DATA FOR THE TASK
● ● ● ● ●

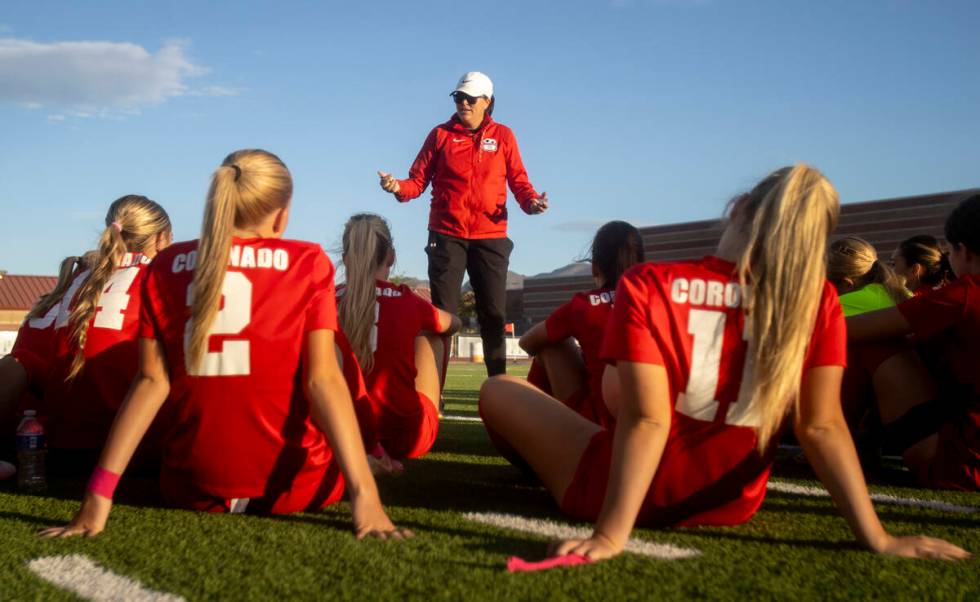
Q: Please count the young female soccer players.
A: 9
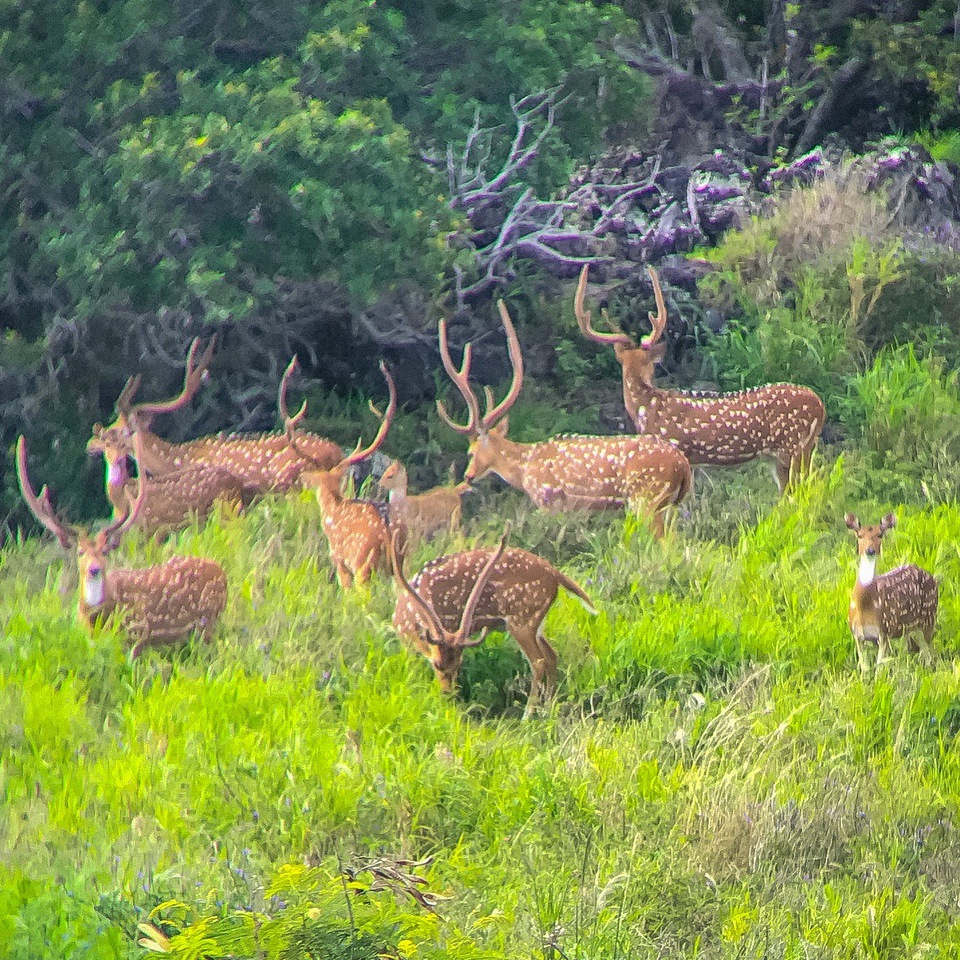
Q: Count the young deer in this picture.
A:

● ● ● ● ●

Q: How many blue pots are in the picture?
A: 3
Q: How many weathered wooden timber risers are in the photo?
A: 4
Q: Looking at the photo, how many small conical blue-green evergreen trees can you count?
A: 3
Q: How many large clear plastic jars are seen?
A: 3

● ● ● ● ●

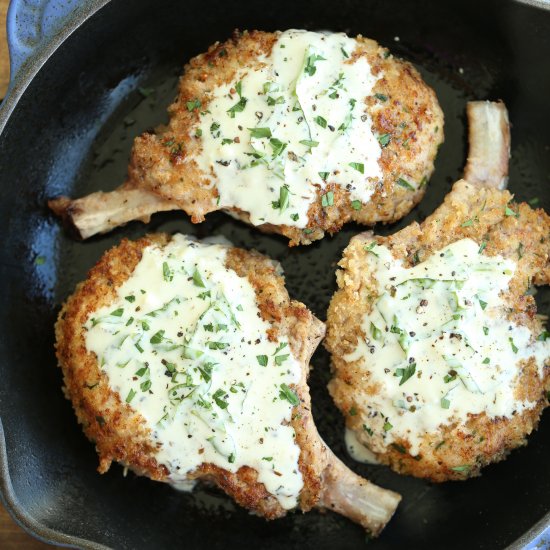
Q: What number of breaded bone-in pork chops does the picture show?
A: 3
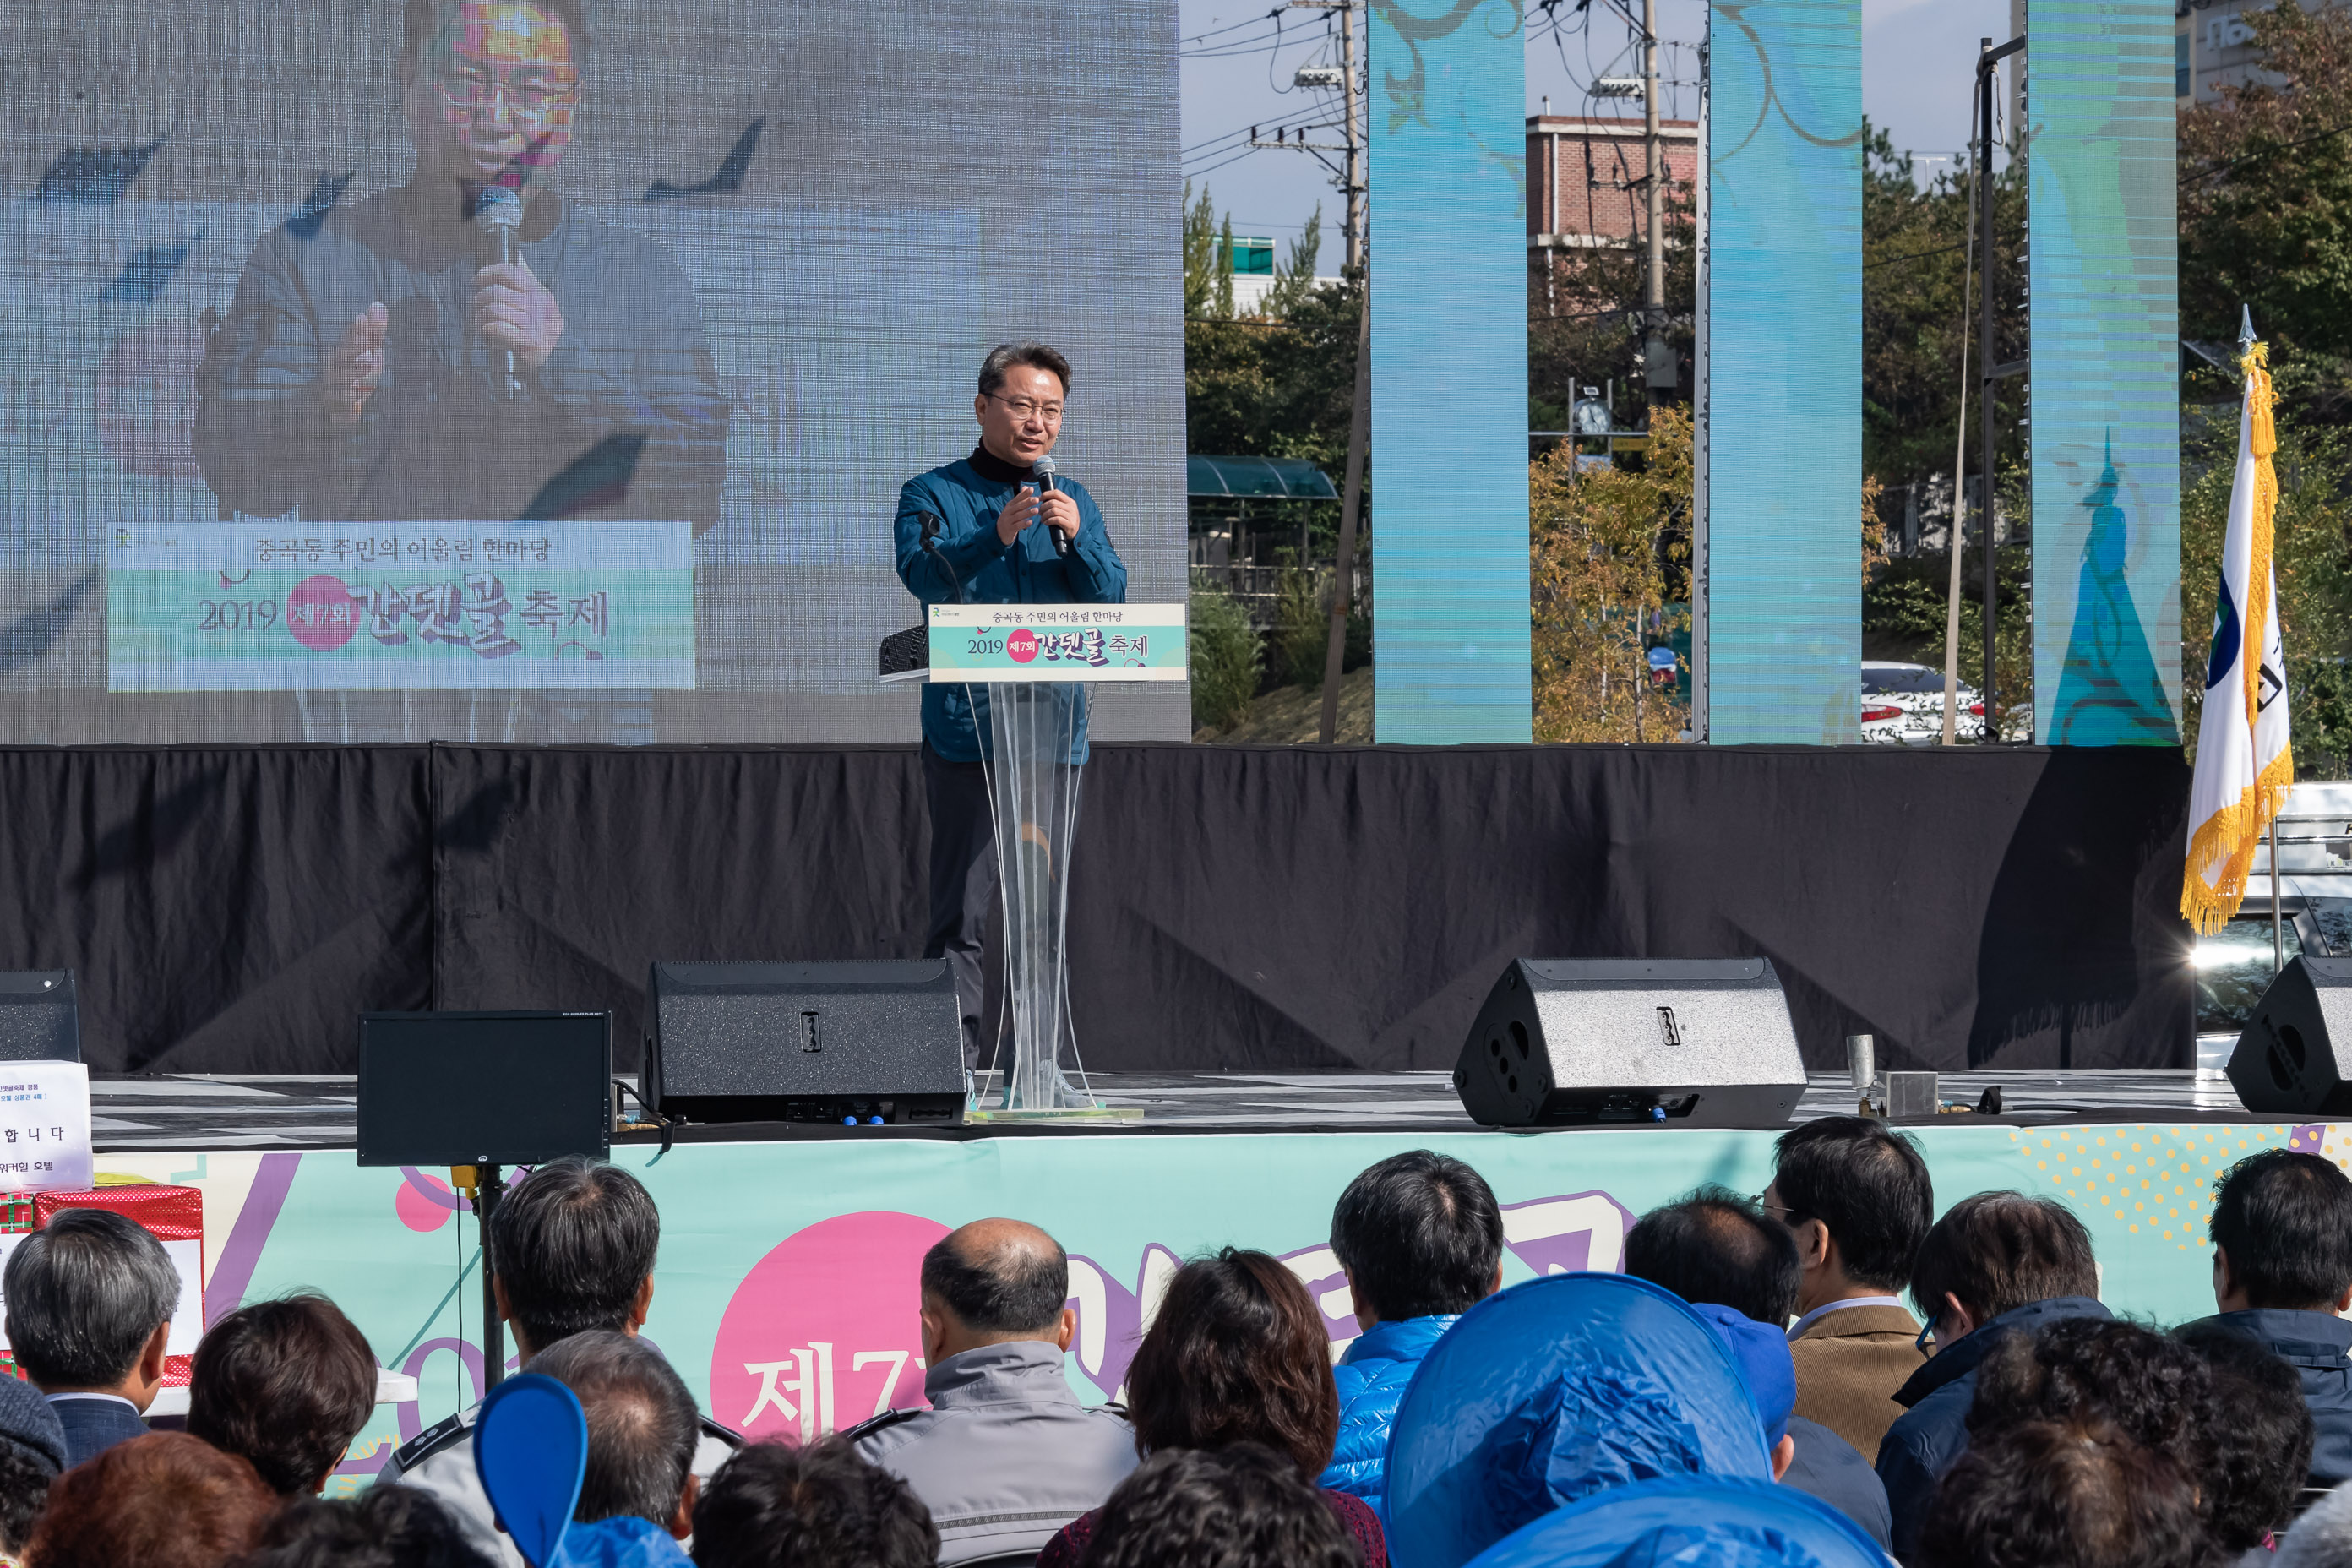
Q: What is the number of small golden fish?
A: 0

● ● ● ● ●

ASSIGNMENT
In the records above, find each line that holds the word "many"; copy all such lines.

ANSWER TO THE EXERCISE
Q: How many blue pots are in the picture?
Q: How many weathered wooden timber risers are in the photo?
Q: Looking at the photo, how many small conical blue-green evergreen trees can you count?
Q: How many large clear plastic jars are seen?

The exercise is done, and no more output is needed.